Input data START

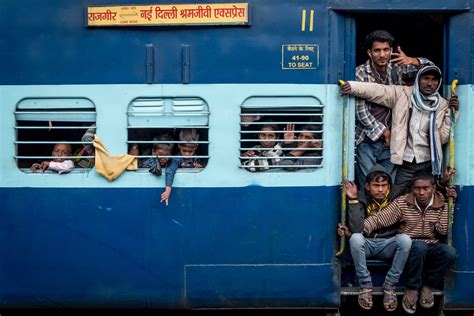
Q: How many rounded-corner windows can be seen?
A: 3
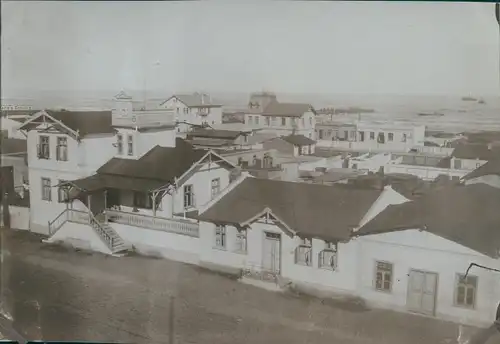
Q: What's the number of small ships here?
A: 2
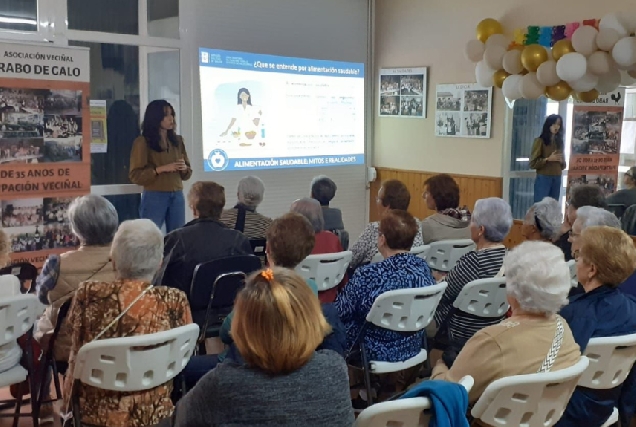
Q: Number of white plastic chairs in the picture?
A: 11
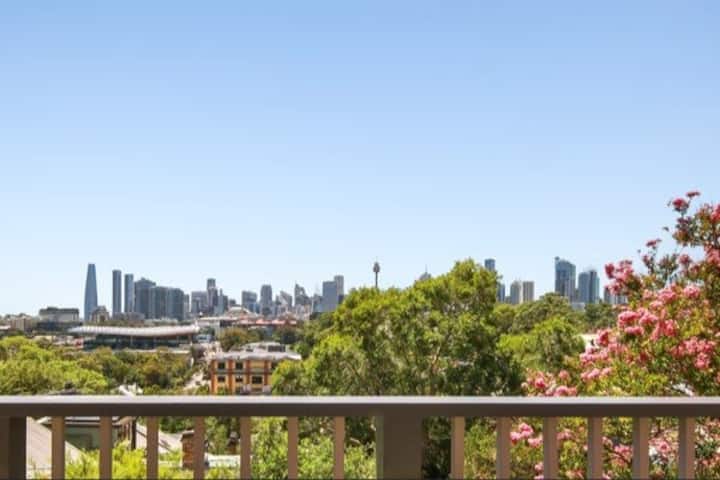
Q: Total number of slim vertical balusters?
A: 13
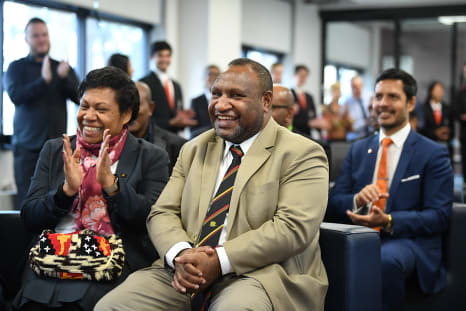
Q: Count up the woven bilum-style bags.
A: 1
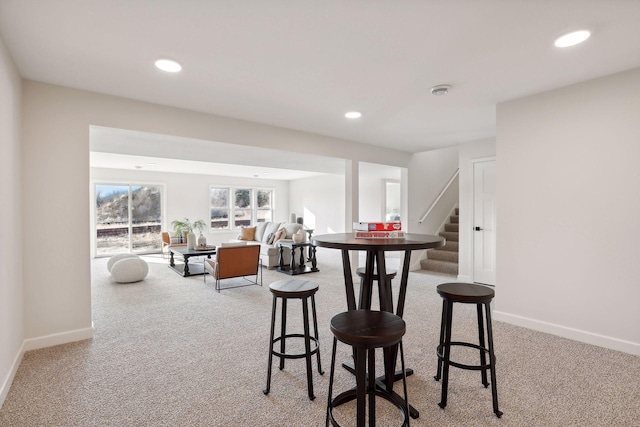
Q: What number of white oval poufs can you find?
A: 2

Input data END

*Exercise requirements*. Extract each line from the entries above that contains the string "white".

*Reply to the task*.
Q: Number of white plastic chairs in the picture?
Q: What number of white oval poufs can you find?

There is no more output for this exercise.